┌─ The data
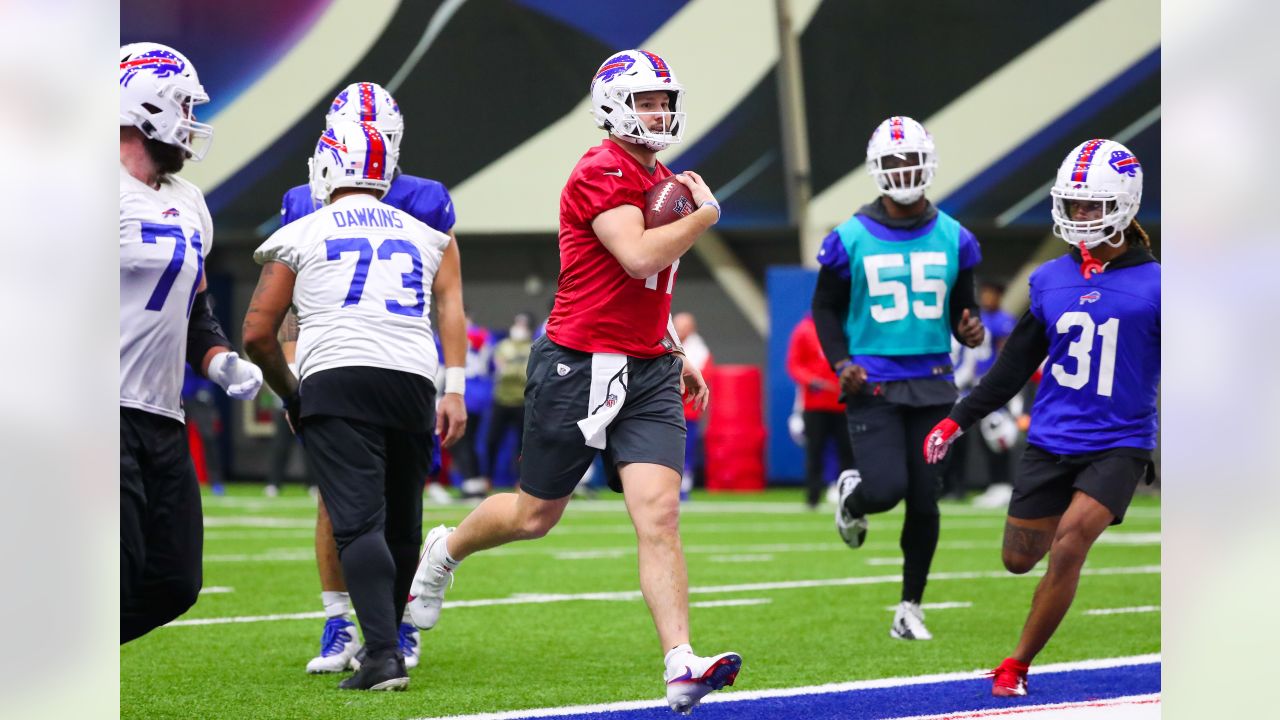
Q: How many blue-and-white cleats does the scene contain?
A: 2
└─
┌─ The data
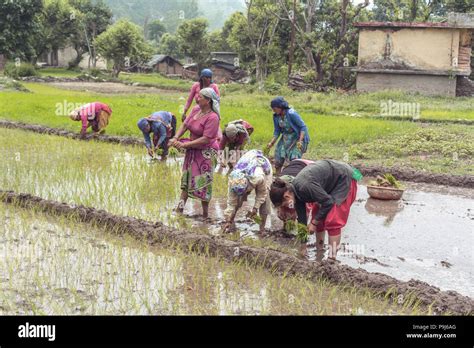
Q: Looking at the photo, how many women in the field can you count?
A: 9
└─
┌─ The data
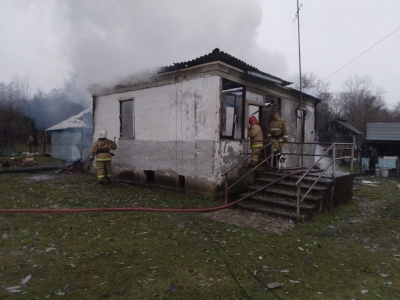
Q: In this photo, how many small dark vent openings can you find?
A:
└─
→ Task brief
Could you say how many lines in the listing contain the string "photo"? Only the number, please.

→ Answer to this problem
2